Uzbekistan Fast Facts:

  • It is Central Asia's most populous country with 27 million people
  • It's safe to assume that nobody will ever ask you, "What's the population of Uzbekistan?"

  • It's the world's fourth-largest producer and the world's second-largest exporter of cotton
  • If you suffer from chronic cottonmouth, please see a doctor

  • It is approximately the size of California
  • Yeah, and so is California

  • The only subway in Central Asia is in the capital city of Tashkent
  • The only Subway sandwich franchise in Central Asia is in your imagination

  • It's located on the The Silk Road, one of the world's oldest and historically important trade routes
  • The Mall of America in Minnesota has more than 520 stores and 12,500 parking spots

  • The Peace Corps left Uzbekistan in 2005 when the government did not renew their visas
  • 9 out of 10 Peace Corps volunteers prefer Visa over MasterCard

    No Fisherman Here: Uzbekistan is a "doubly landlocked" country. That means it's a landlocked country surrounded entirely by other landlocked countries. A person in such a country would have to cross at least two borders to reach a coastline. There are only two such countries in the world -- Liechtenstein in Central Europe and Uzbekistan in Central Asia, if we consider the Caspian Sea as a lake. (Wikipedia)

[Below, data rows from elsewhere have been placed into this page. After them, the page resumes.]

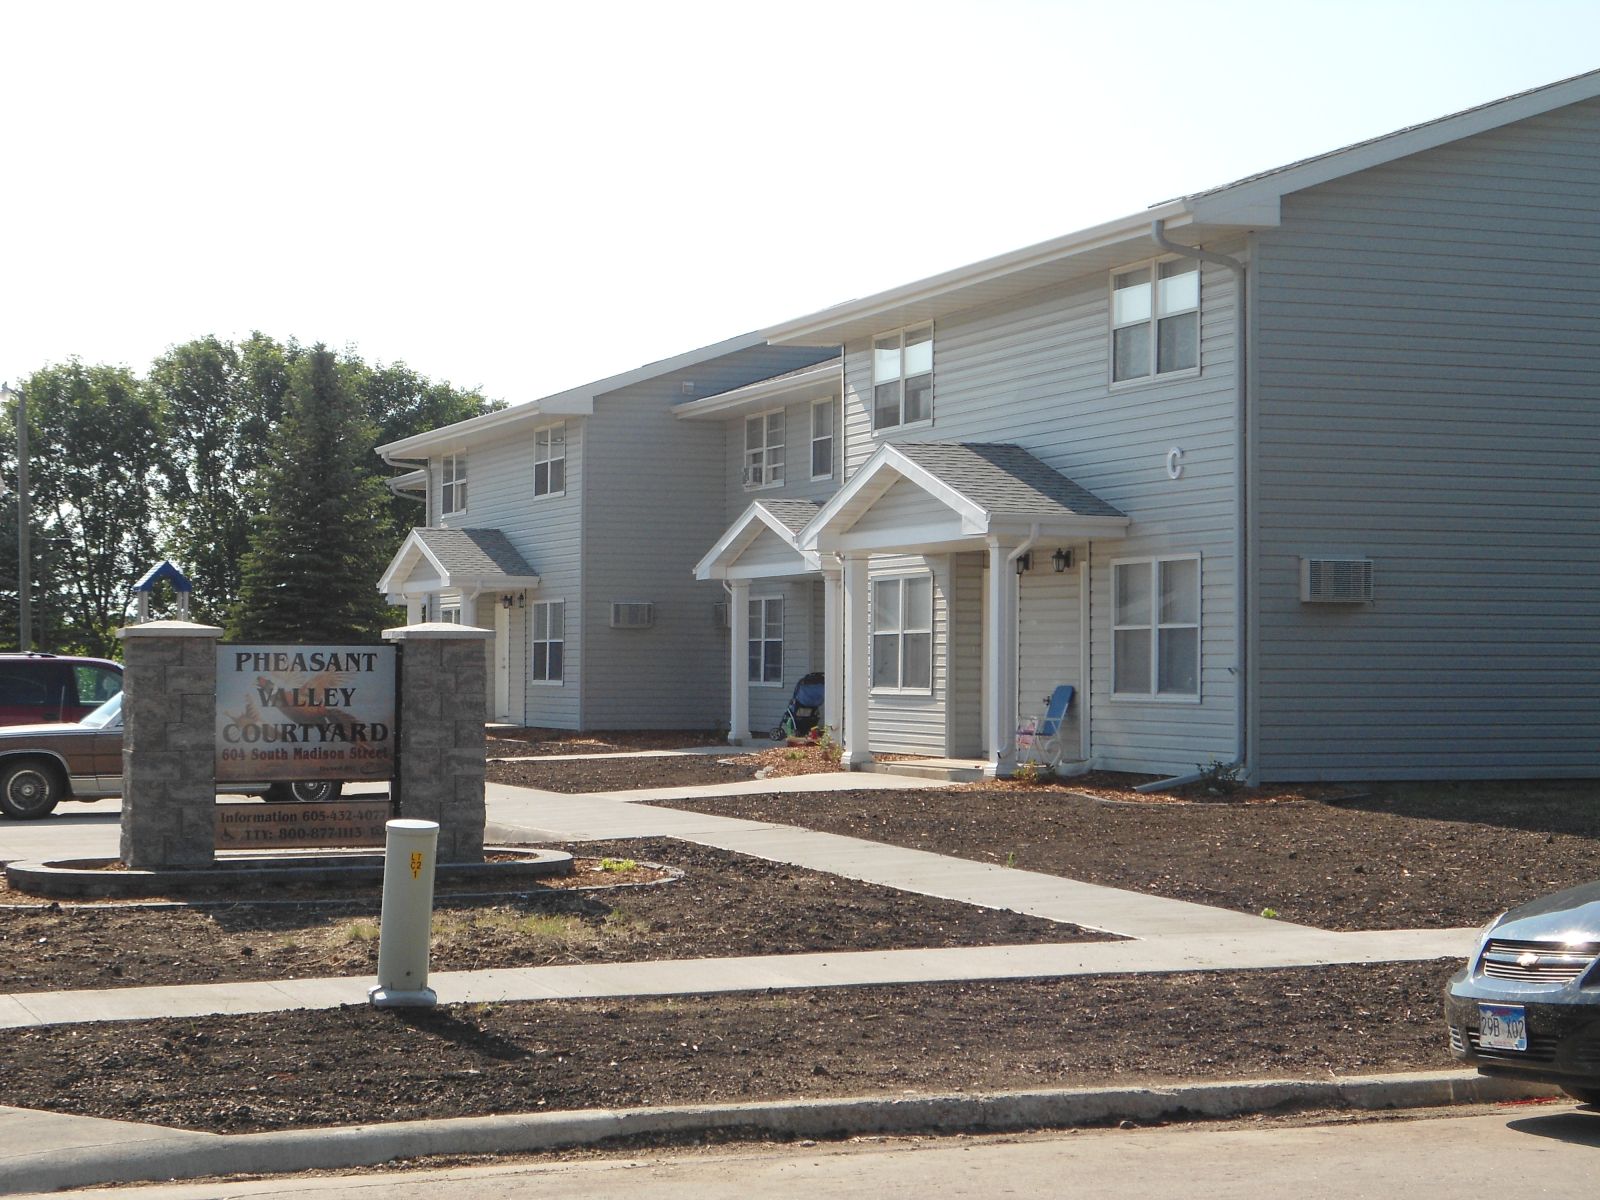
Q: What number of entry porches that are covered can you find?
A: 3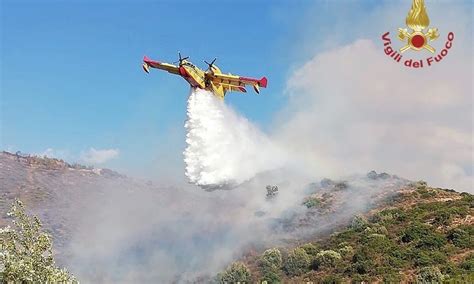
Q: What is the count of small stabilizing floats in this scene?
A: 2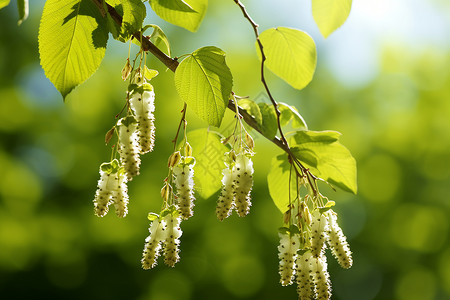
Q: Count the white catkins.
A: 14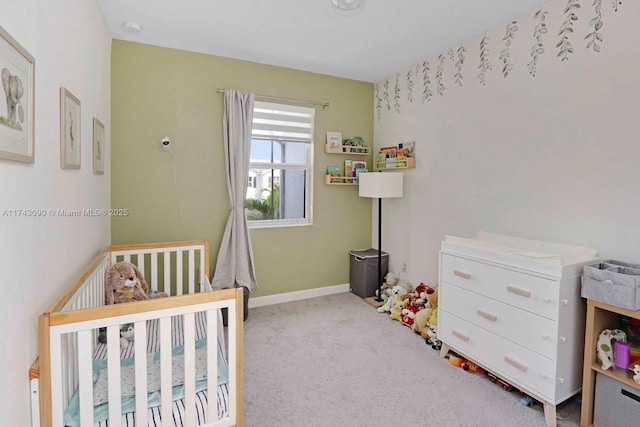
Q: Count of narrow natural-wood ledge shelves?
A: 3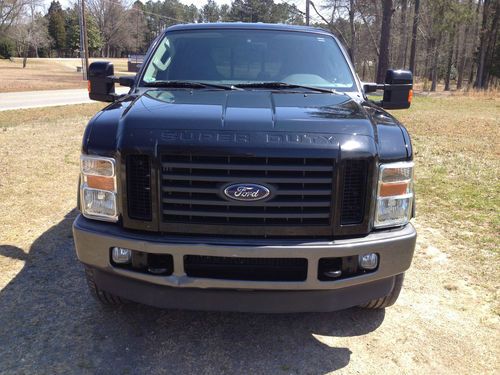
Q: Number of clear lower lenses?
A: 2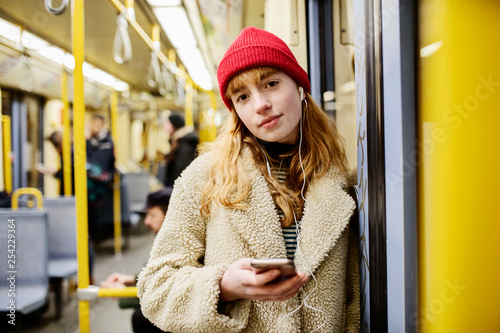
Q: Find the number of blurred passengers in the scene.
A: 4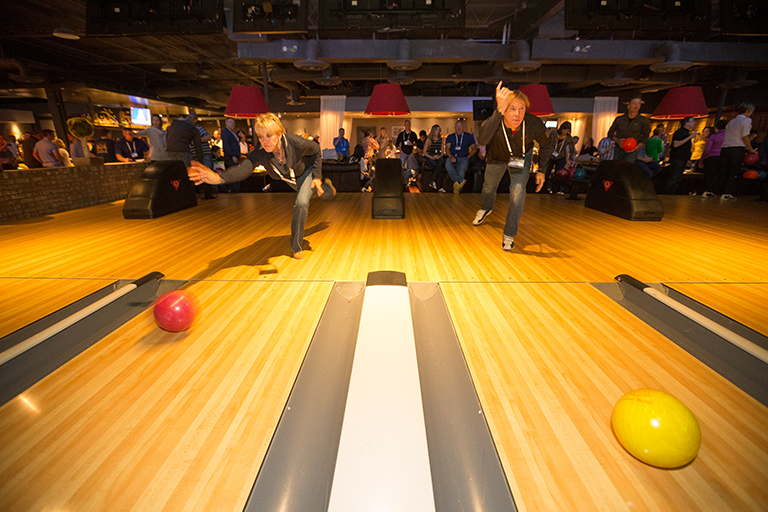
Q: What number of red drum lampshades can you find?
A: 4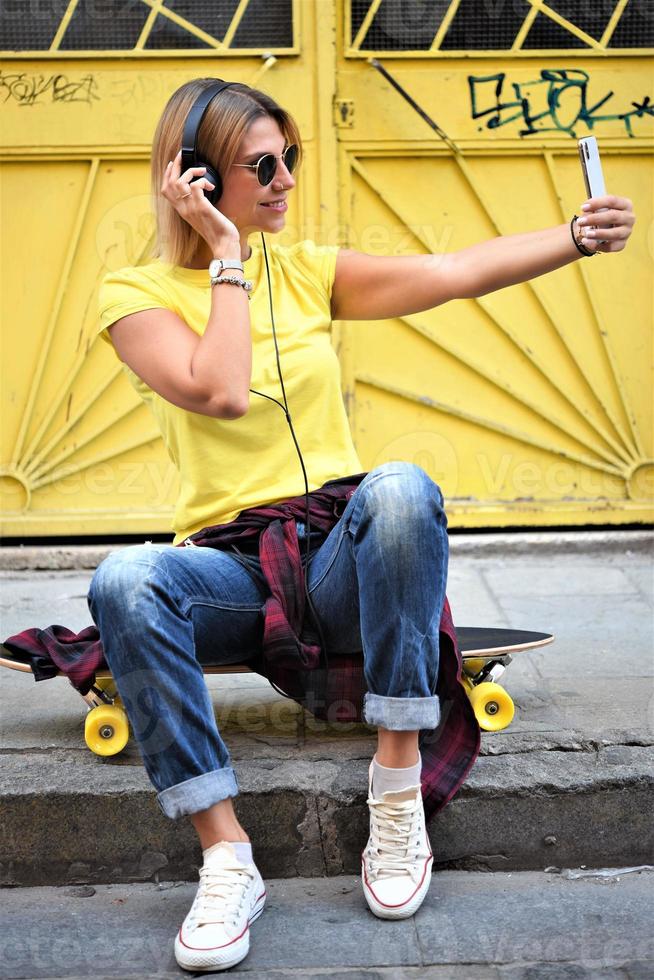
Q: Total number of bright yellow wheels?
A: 2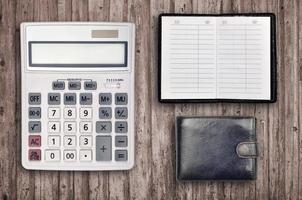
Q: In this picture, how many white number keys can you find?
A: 11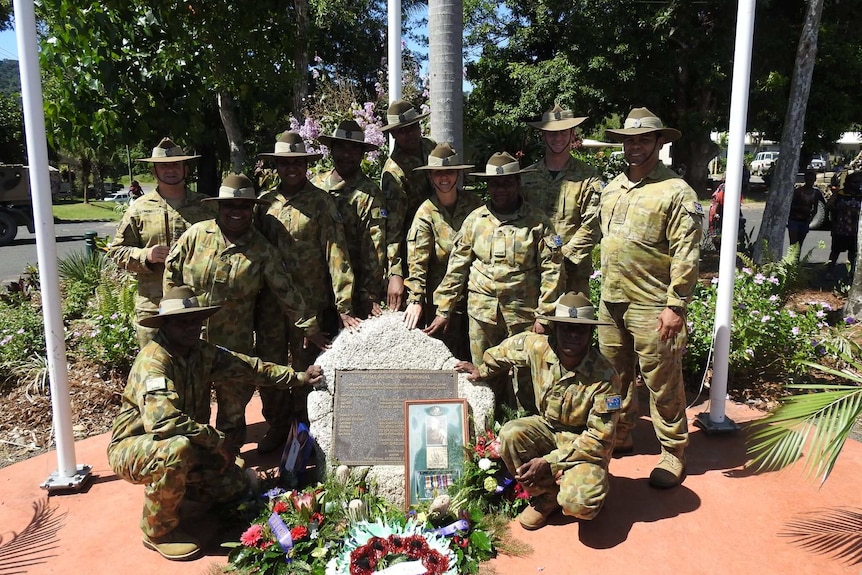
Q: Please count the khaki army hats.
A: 11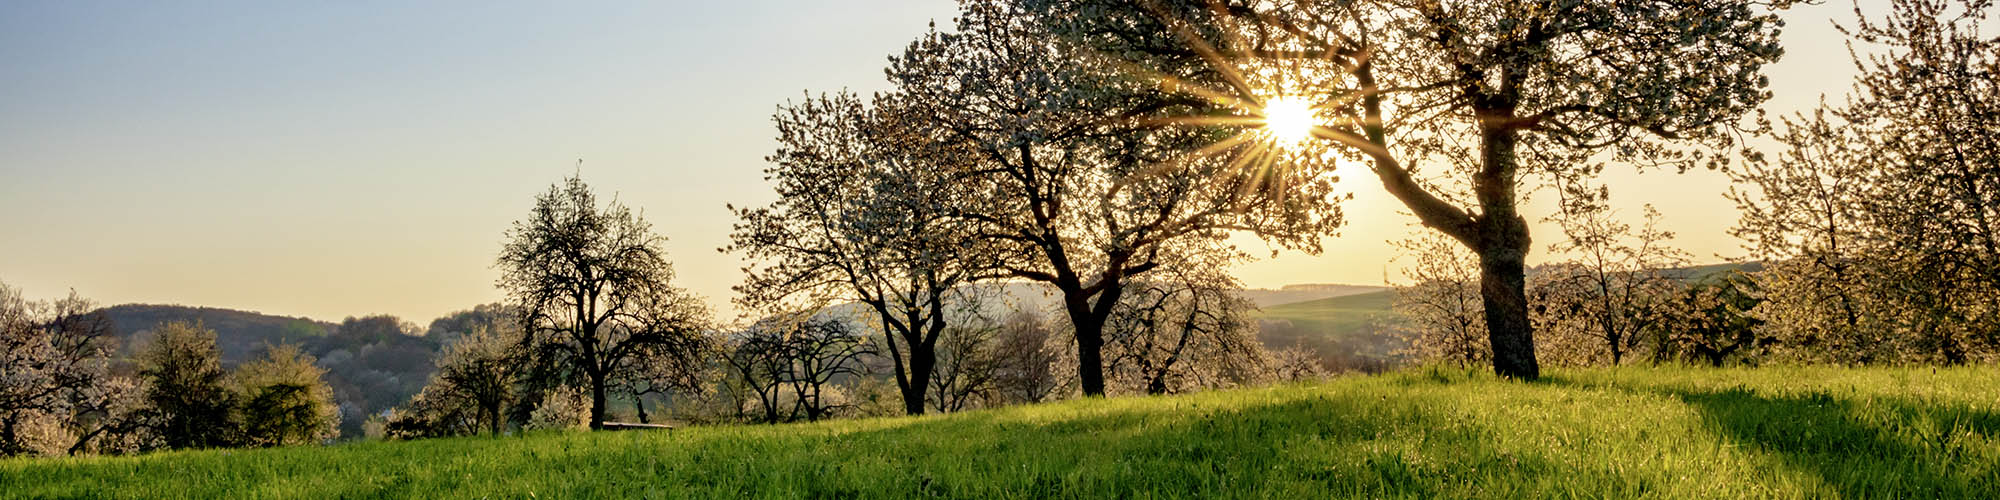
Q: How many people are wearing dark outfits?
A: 0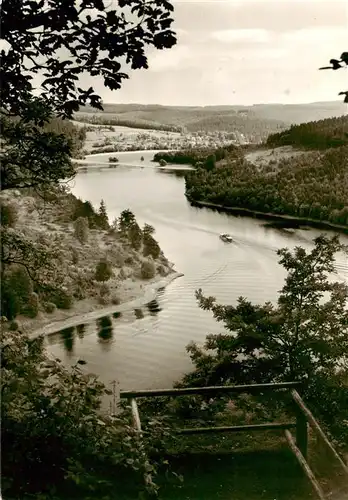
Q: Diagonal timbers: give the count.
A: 2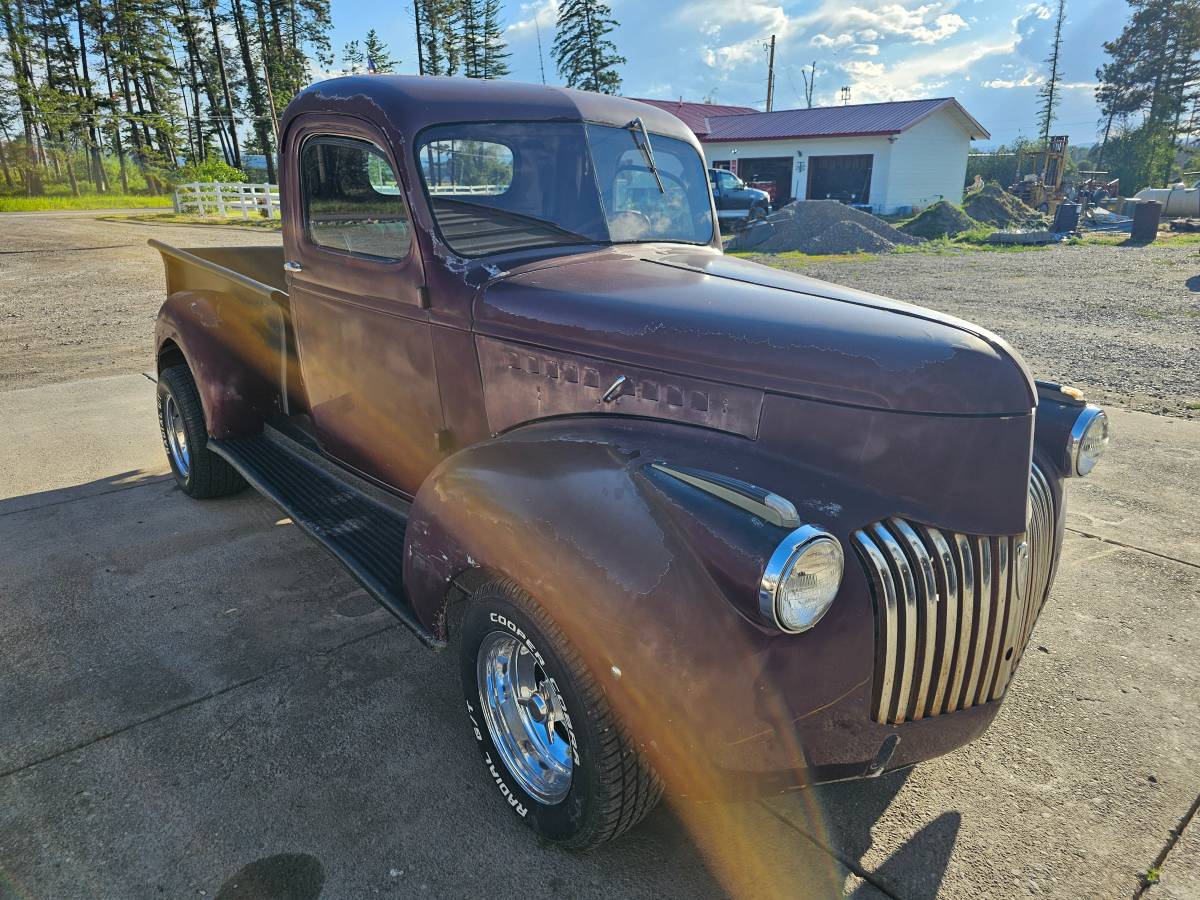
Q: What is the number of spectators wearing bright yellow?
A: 0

    Kindest Consulate: I have been to countless embassies and consulates around the world, but I have never met any employee more pleasant than the guy who works at the Uzbekistan Consulate in New York City. The government of Uzbekistan should be proud of this polite man who does his job diligently.


    United States/Uzbekistan relations: Could certainly use some work, but tomorrow's another day.

    On one hand: In 2005 Uzbekistan was listed on Freedom House's "The Worst of the Worst: The World's Most Repressive Societies".

    On the other hand: On August 2, 2005, President Islam Karimov signed a decree that will abolish capital punishment in Uzbekistan on January 1, 2008.

    Sure, we'll give you a hand! The New York Times -- the publication that seemingly gets enormous pleasure by leaking our national security secrets -- wrote in May 2005 that the CIA was sending clandestine planes filled with accused terrorists to Uzbekistan for interrogation, presumably done with tactics that would not be acceptable in the U.S.A.

    Now, you are out of our hands! Also in May 2005, an anti-government demonstration took place in the city of Andijan. The ensuing military crackdown resulted in the death of (what some say) as many as 1,000 people. The U.S. asked for an inquiry into the incident and showed support for refugees fleeing the violence. Not long after, the U.S. Air Force was tossed off Karshi-Khanabad airbase, and moved their operations to Kyrgyzstan.


    My Experience in Uzbekistan: I can't say enough good things about this country. Everyone I met was friendly and helpful. Some people spoke English very well, and many knew enough words for basic transactions. I never felt in danger at any time, unlike Latin America where the next robbery is just around the corner. Uzbekistan is a Muslim country, plain and simple, but nobody ever hassled me for being an American. In fact, I couldn't have felt more welcome. I got the feeling I was somewhat of a novelty or rare sighting, and that made it all the more enjoyable.

    So I flew on Uzbekistan Airlines from Almaty to Tashkent. Sounds scary, huh? I thought so too, but it's not like that at all. In the last few years, the airline has really gotten its act together, and they dedicate most of their in-flight magazine to drilling this into your head. They go on and on about their modern planes, professional pilots, partnership with Lufthansa for parts/service/training, etc. I kicked off my shoes with confidence and ate one of the best airline meals I've ever had. Then I noticed in their magazine a flashback to 1995, the first year they flew to New York City. Next to that short article was a picture of San Francisco's Golden Gate Bridge. Help! Get me off this plane!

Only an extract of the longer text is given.